Politics Summary: Friday, November 27th

The Guardian shows that net migration fell by more than a third to 163,000 last year, its lowest level since Poland joined the European Union. As Left Foot Forward reported yesterday, net migration from the eight European Union accession countries fell to just 9,000 – down from a peak of 78,000 in 2007. Immigration to the UK reached 590,000, with the largest single group comprising 85,000 British citizens returning to live in the UK. The Express unsurprisingly distorts the statistics by focusing only on inflows: “Immigration: 590,000 new arrivals in Britain a year” while the Sun barely report the outbound figures. The Telegraph join the scaremongering: “Record numbers leaving UK but half a million migrants still arriving each year”

The Guardian, Independent and Mirror cover Sir Christopher Meyer’s appearance at the Chilcot inquiry. He said that the timing of the invasion was dictated by the “unforgiving nature” of the military build-up rather than the outcome of diplomacy.
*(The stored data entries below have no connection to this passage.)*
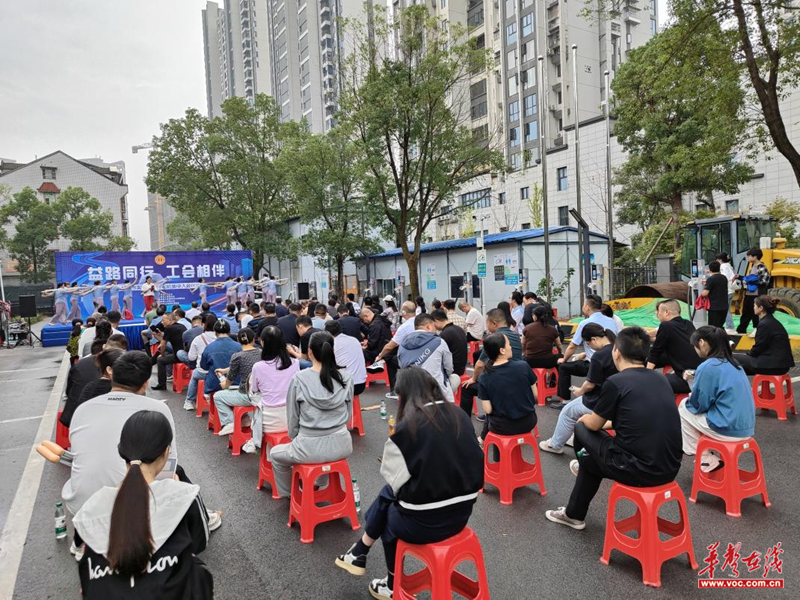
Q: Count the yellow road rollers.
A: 1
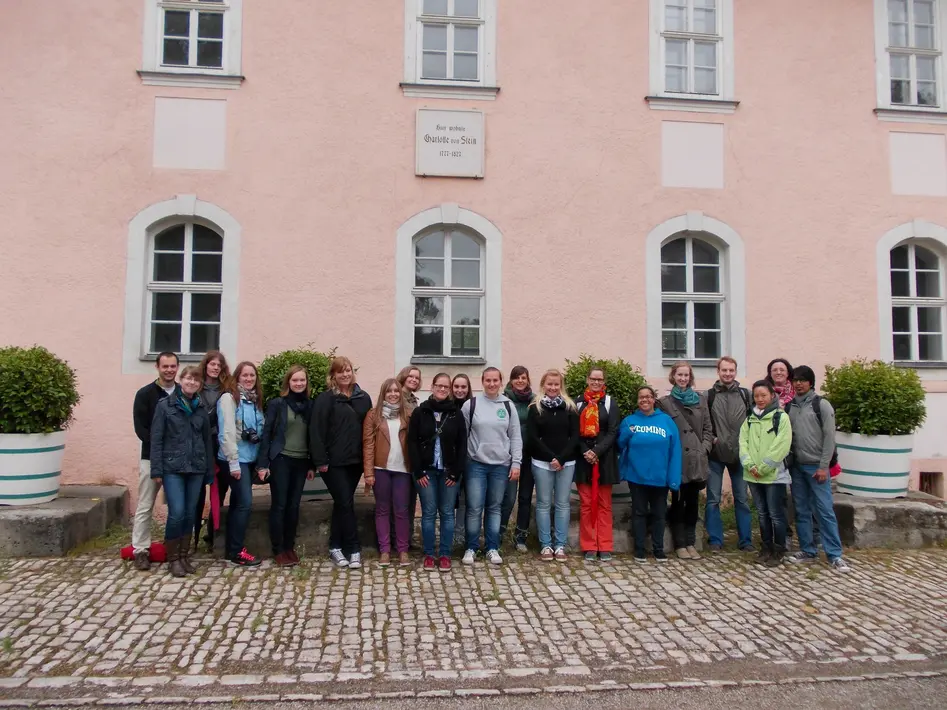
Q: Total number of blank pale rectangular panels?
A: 3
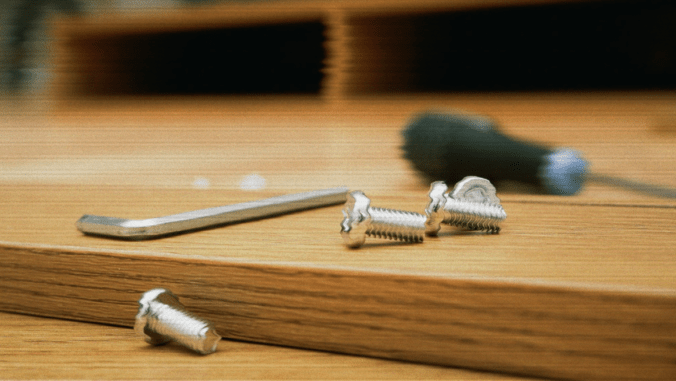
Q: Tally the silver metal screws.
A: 4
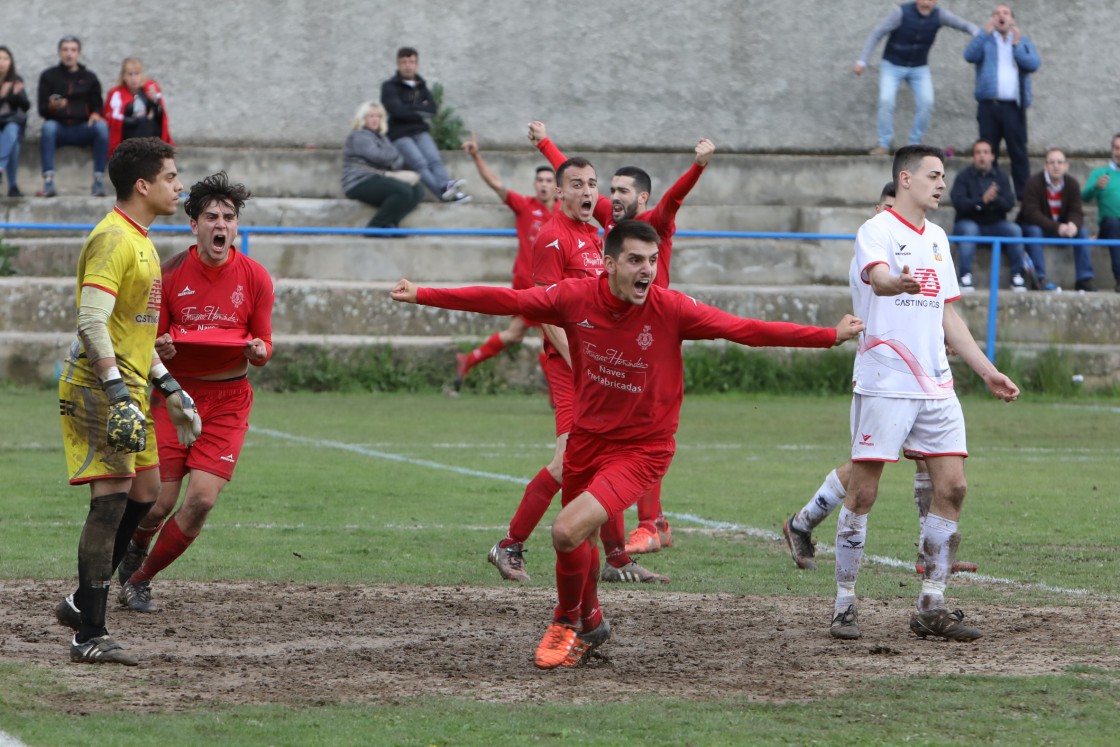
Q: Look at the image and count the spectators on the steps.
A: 10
He also reflected on how Margaret Thatcher would have behaved: “I think she would have insisted on a clear, coherent diplomatic strategy and I think she would have demanded the greatest clarity about what the heck will happen if and when we remove Saddam Hussein.” Carne Ross, a diplomat who resigned over the decision to invade, said, “The mid-level people who spent all their time doing Iraq – our view was that sanctions had been effective in stopping Saddam rearming, and several of us believed a lot more could have been done to stop Iraq’s illegal oil sales.”

The Independent reports that David Cameron is on the defensive over claims made at Prime Minister’s Questions that two schools had received money from an anti-terrorism fund and had not been registered or inspected by Ofsted. In fact, one of the two schools – in Slough, Berkshire – had posted a glowing commendation from Ofsted on its website. The paper says the report was easily accessible by Googling the Islamic Shakhsiyah Foundation, and its veracity could be confirmed with Ofsted. The Times quotes Ed Balls, the Schools Secretary, accusing the Tory leader of spreading “divisive smears”, and outlines that Cameron’s office are blaming Michael Gove, the Shadow Schools Secretary.
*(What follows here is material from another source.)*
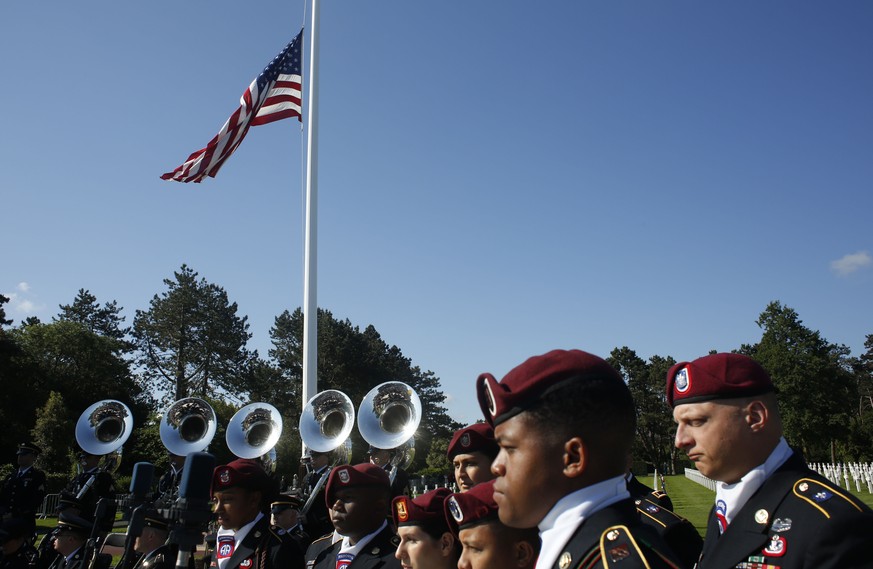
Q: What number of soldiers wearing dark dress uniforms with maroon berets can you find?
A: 7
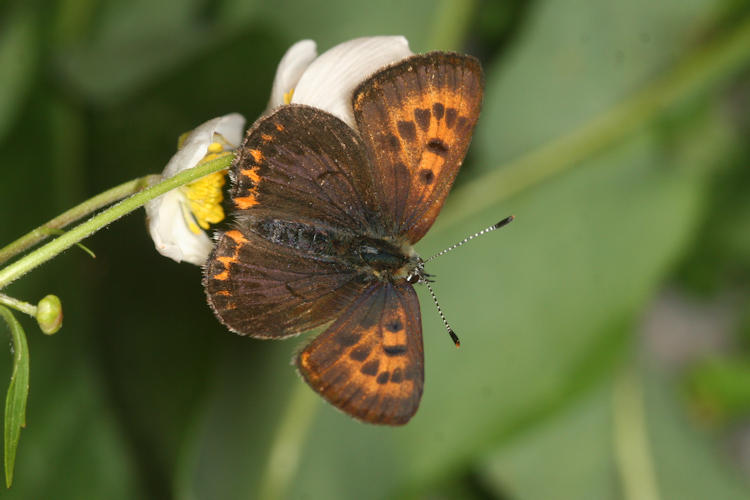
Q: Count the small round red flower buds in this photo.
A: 0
The Guardian reports that the Health and Safety Executive has said it could not recommend plans for new nuclear reactors because of wide-ranging concerns about their safety: “We have identified a significant number of issues with the safety features of the design that would first have to be progressed. If these are not progressed satisfactorily then we would not issue a design acceptance confirmation.” Jean McSorley, consultant to Greenpeace’s nuclear campaign, said it was highly likely that reactor designs would not be ready for final sign-off at the end of the design process. But the FT says that a French consortium, made up of Areva and EDF, has submitted a solution that will “in principle” meet the concerns.
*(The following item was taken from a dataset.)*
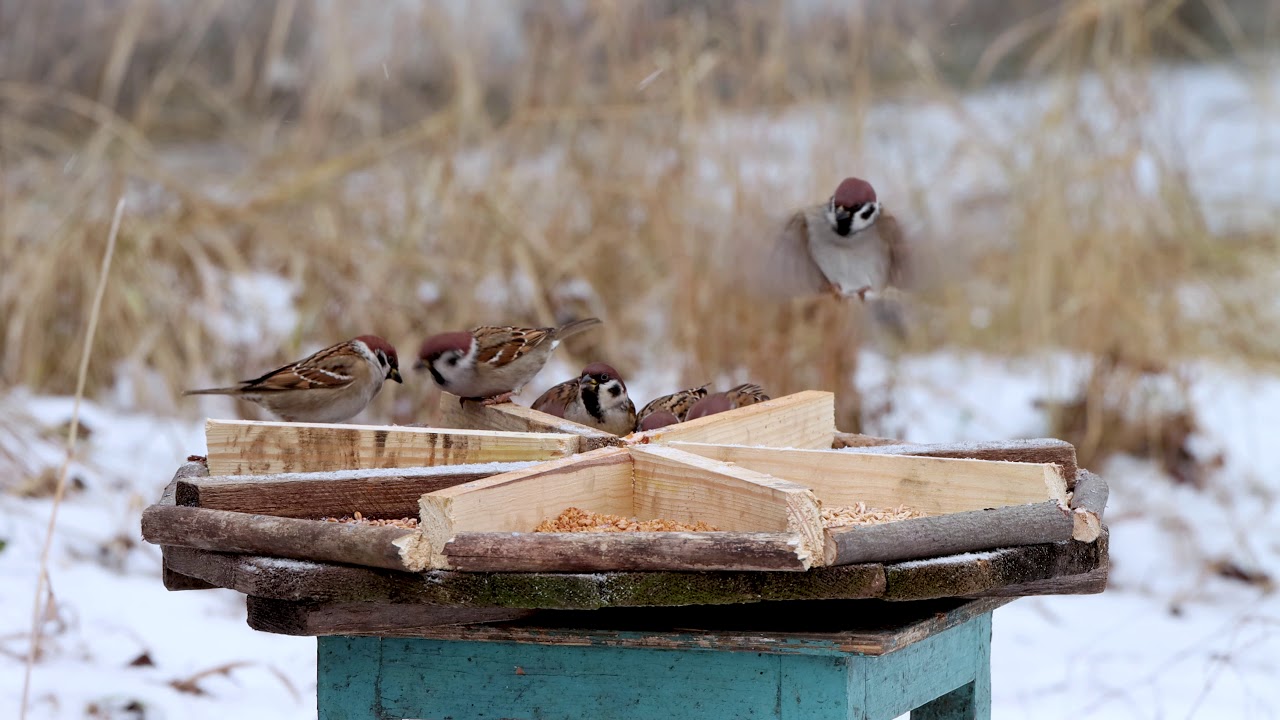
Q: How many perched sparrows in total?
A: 5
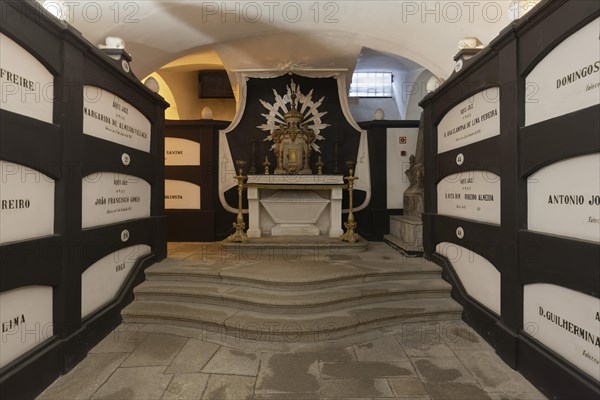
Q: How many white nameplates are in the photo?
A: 14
The papers have differing takes on Gordon Brown’s trip to the Commonwealth meeting in Trinidad & Tobago. The Telegraph says it will provide a unique opportunity to bring together countries from the rich and poor worlds ahead of Copenhagen. The Guardian says that Brown will use the talks to maintain his campaign for the introduction of a “Tobin tax” on global financial transactions in the face of US opposition. The Guardian and Independent are agreed that Brown will embrace the central thrust of General Stanley McChrystal’s report into the future of Afghanistan when he speaks today of the need to develop a military and political “push”.